Fix: Ensure internal ApplyTemplate uses modern autograd API for torch.func.grad + compile by dumko2001 · Pull Request #169786 · pytorch/pytorch

dumko2001 · 2025-12-07T10:05:20Z

Addresses #169783.

This fixes a RuntimeError when using torch.compile(torch.func.grad(...)) on a function with nested calls involving a custom torch.autograd.Function (e.g., f(f(x))).

Root Cause:
The crash was caused by an internal helper class, ApplyTemplate, defined dynamically in torch/_functorch/autograd_function.py. This class was using the legacy autograd.Function API (def forward(ctx, *args):) and lacked the required setup_context method for AOTAutograd/functorch compatibility.

The Fix:
Refactored ApplyTemplate to adhere to the modern autograd.Function API:

Changed forward signature to def forward(*args):.
Introduced def setup_context(ctx, inputs, output): and moved context-setting logic (like ctx.mark_non_differentiable) into it.

Testing:
A new regression test, test_compile_grad_nested_autograd_function, has been added to test/functorch/test_aotdispatch.py to ensure the issue does not regress and the compiled result is correct against the eager output.

cc @voznesenskym @penguinwu @EikanWang @jgong5 @Guobing-Chen @XiaobingSuper @zhuhaozhe @blzheng @wenzhe-nrv @jiayisunx @kadeng @chauhang @amjames @Lucaskabela @jataylo @mlazos

…orch#169783) Refactors ApplyTemplate in autograd_function.py to implement setup_context, required for functorch/compile compatibility. Adds regression test TestCompileNestedAutograd.

pytorch-bot · 2025-12-07T10:05:25Z

🔗 Helpful Links

🧪 See artifacts and rendered test results at hud.pytorch.org/pr/169786

📄 Preview Python docs built from this PR
📄 Preview C++ docs built from this PR
❓ Need help or want to give feedback on the CI? Visit the bot commands wiki

Note: Links to docs will display an error until the docs builds have been completed.

✅ You can merge normally! (2 Unrelated Failures)

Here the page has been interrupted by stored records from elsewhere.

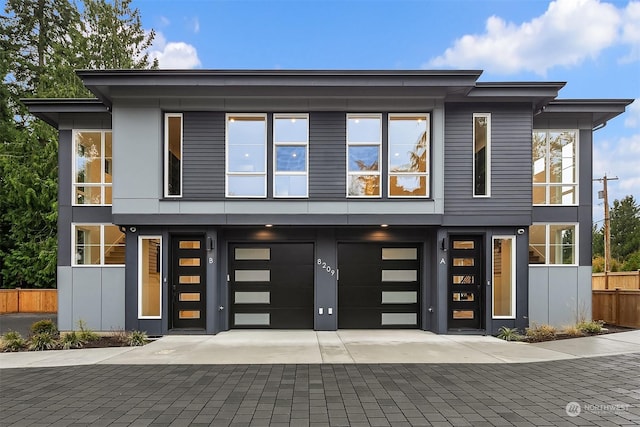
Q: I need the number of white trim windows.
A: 12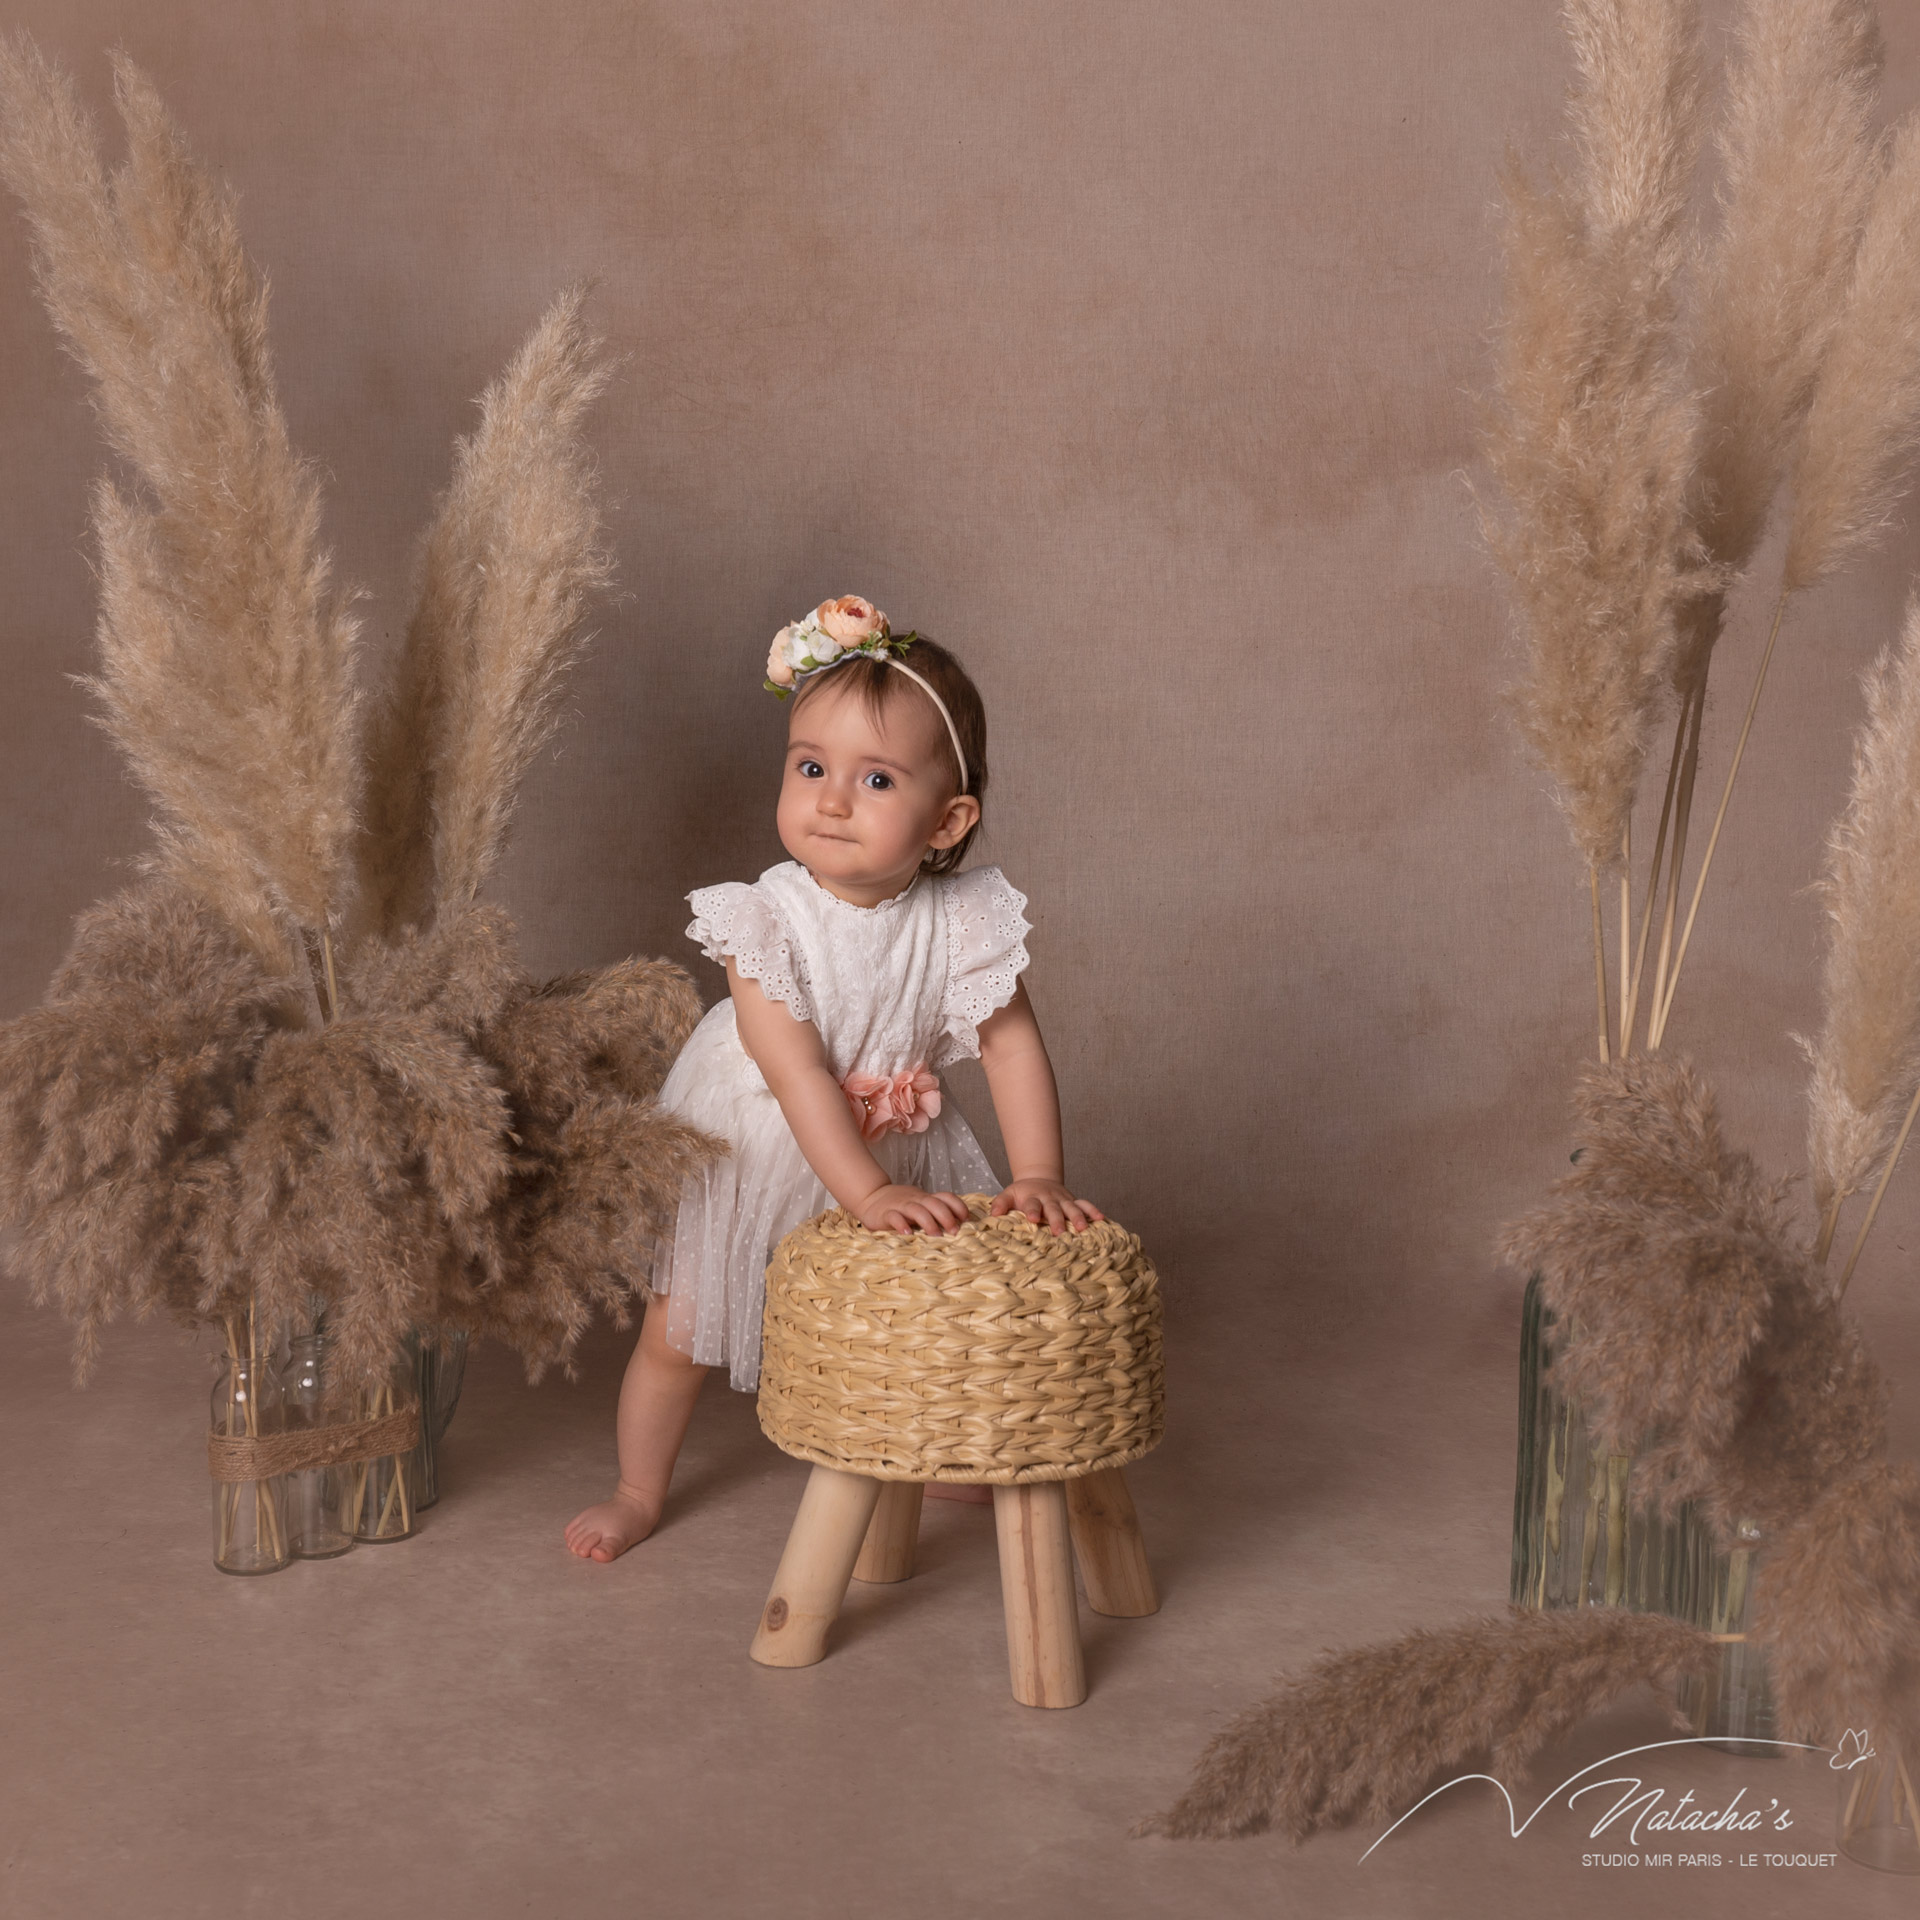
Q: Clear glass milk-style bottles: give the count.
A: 3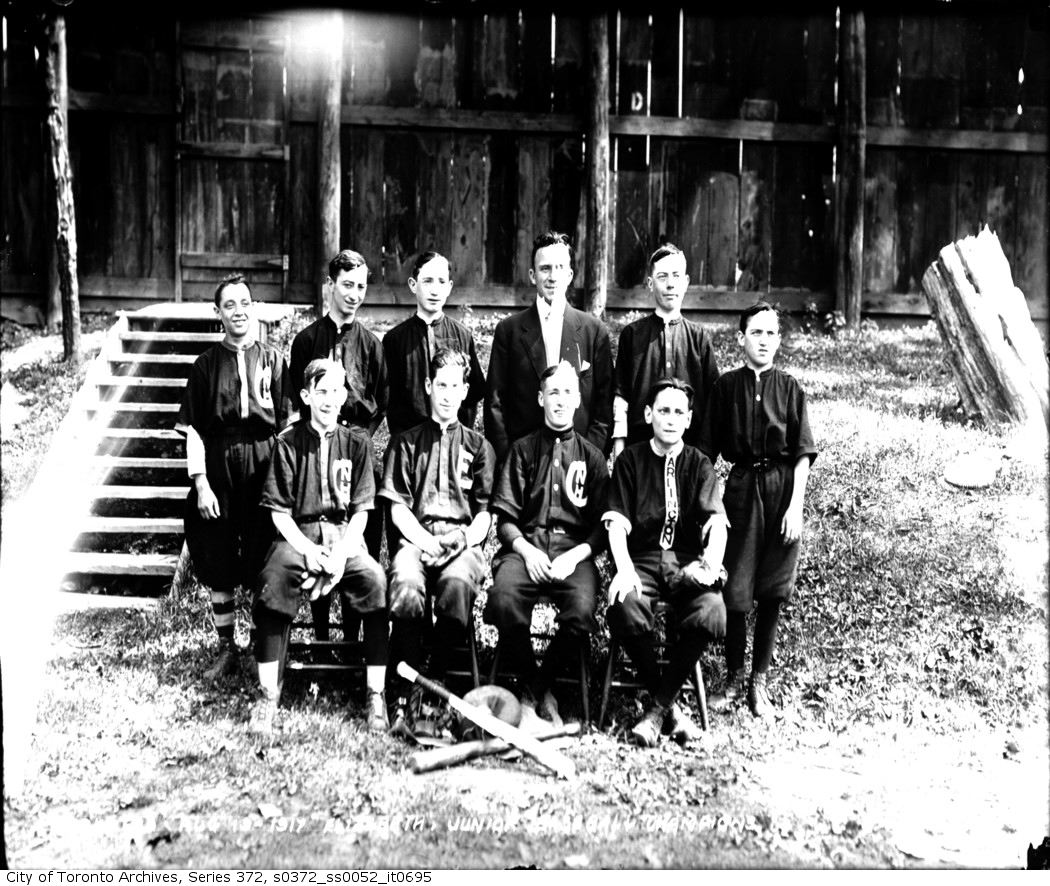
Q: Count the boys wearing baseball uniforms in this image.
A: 9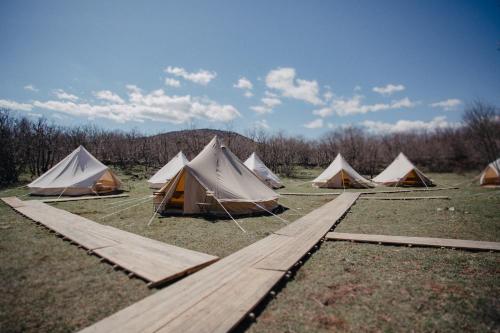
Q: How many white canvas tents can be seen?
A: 7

As of commit 2d217c7 with merge base 143c71a ():

BROKEN TRUNK - The following jobs failed but were present on the merge base:

👉 Rebase onto the `viable/strict` branch to avoid these failures

pull / cuda12.8-py3.10-gcc11-sm75 / test (pr_time_benchmarks, 1, 1, linux.g4dn.metal.nvidia.gpu) (gh) (trunk failure)
MISSING REGRESSION TEST
pull / cuda13.0-py3.10-gcc11-sm75 / test (pr_time_benchmarks, 1, 1, linux.g4dn.metal.nvidia.gpu) (gh) (trunk failure)
MISSING REGRESSION TEST

This comment was automatically generated by Dr. CI and updates every 15 minutes.

dumko2001 · 2025-12-07T10:07:34Z

@pytorchbot label "bug" "release notes: dynamo"

pytorch-bot · 2025-12-07T10:07:42Z

Didn't find following labels among repository labels: bug

dumko2001 · 2025-12-07T10:08:22Z

@pytorchbot label "topic: not user facing"

soulitzer · 2025-12-12T22:05:56Z

        self.skipTest("Skipping because it fails in strict cache mode")


+class TestCompileNestedAutograd(TestCase):


Maybe put this in TestCompileTransforms in test/functorch/test_eager_transforms.py` instead?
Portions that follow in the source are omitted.